Soweit der Antragsteller eine unterschiedliche Behandlung der Inhaber tschechischer Fahrerlaubnisse gegenüber den Inhabern von Fahrerlaubnissen aus Mitgliedstaaten, die generell keine Wohnsitzangabe in den Führerschein aufnehmen, wie Polen oder Ungarn rügt, ist kein Verstoß gegen den Gleichheitsgrundsatz des Art. 3 Abs. 1 GG festzustellen. Es liegt keine Ungleichbehandlung vor, wenn der deutsche Wohnsitz nicht in dem ausländischen Führerschein selbst vermerkt ist, sich jedoch aus anderen vom Ausstellermitgliedstaat herrührenden, unbestreitbaren Informationen feststellen lässt, dass die in Art. 7 Abs. 1 Buchst. b der Richtlinie 91/439/EWG aufgestellte Wohnsitzvoraussetzung zum Zeitpunkt der Ausstellung dieses Führerscheins nicht erfüllt war. In diesen Fällen ist die Ungültigkeit der Fahrerlaubnis im Bundesgebiet in gleicher Weise gegeben wie in den Fällen, in denen sich der Verstoß gegen das Wohnsitzerfordernis unmittelbar aus dem ausländischen Führerschein ergibt. Wenn dagegen bei Führerscheinen ohne Wohnsitzangabe keine vom Ausstellerstaat herrührenden Informationen vorliegen, kann zwar eine Ungleichbehandlung vorliegen, die aber sachlich gerechtfertigt ist. Der sachliche Differenzierungsgrund liegt in der vom EuGH in seinen Entscheidungen vom 26. Juni 2008 (Az. C-329/06 und C-343/06 Rdnr. 69, C-334/06 bis C-336/06 Rdnr. 66) betonten besonderen Bedeutung eines Nachweises dafür, dass die in der Führerscheinrichtlinie geforderte Wohnsitzvoraussetzung erfüllt ist.

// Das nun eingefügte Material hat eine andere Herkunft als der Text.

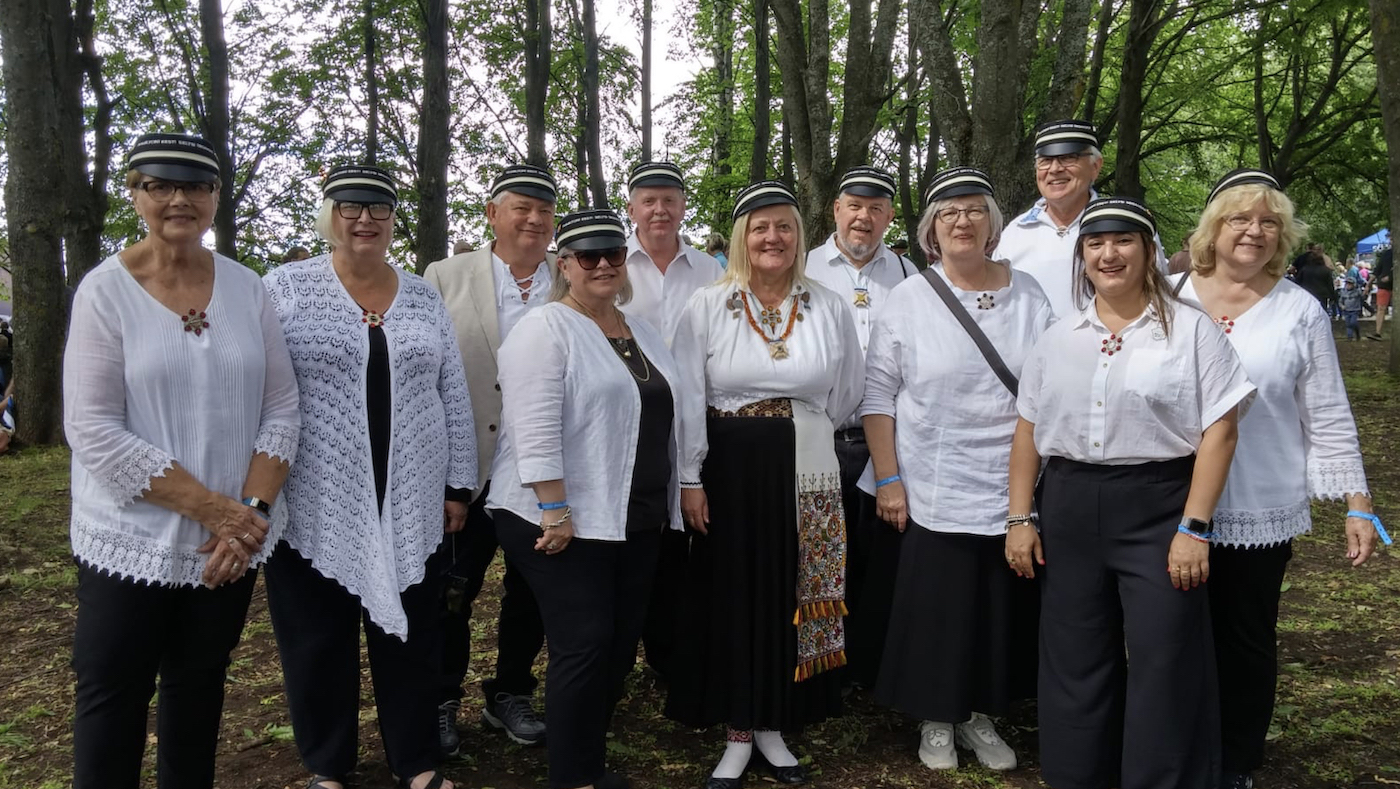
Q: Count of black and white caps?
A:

Die Kostenentscheidung ergibt sich aus § 154 Abs. 2 VwGO. Die Streitwertfestsetzung folgt aus § 53 Abs. 3 Nr. 2, § 52 Abs. 1 und 2 GKG in Verbindung mit den Empfehlungen in den Abschnitten II. 1.1.1, 1.5 Satz 1 und 46.3 des Streitwertkatalogs für die Verwaltungsgerichtsbarkeit vom 7./8. Juli 2004 (NVwZ 2004, 1327 f.). Die Befugnis, die erstinstanzliche Streitwertfestsetzung von Amts wegen zu ändern, ergibt sich aus § 63 Abs. 3 Satz 1 GKG.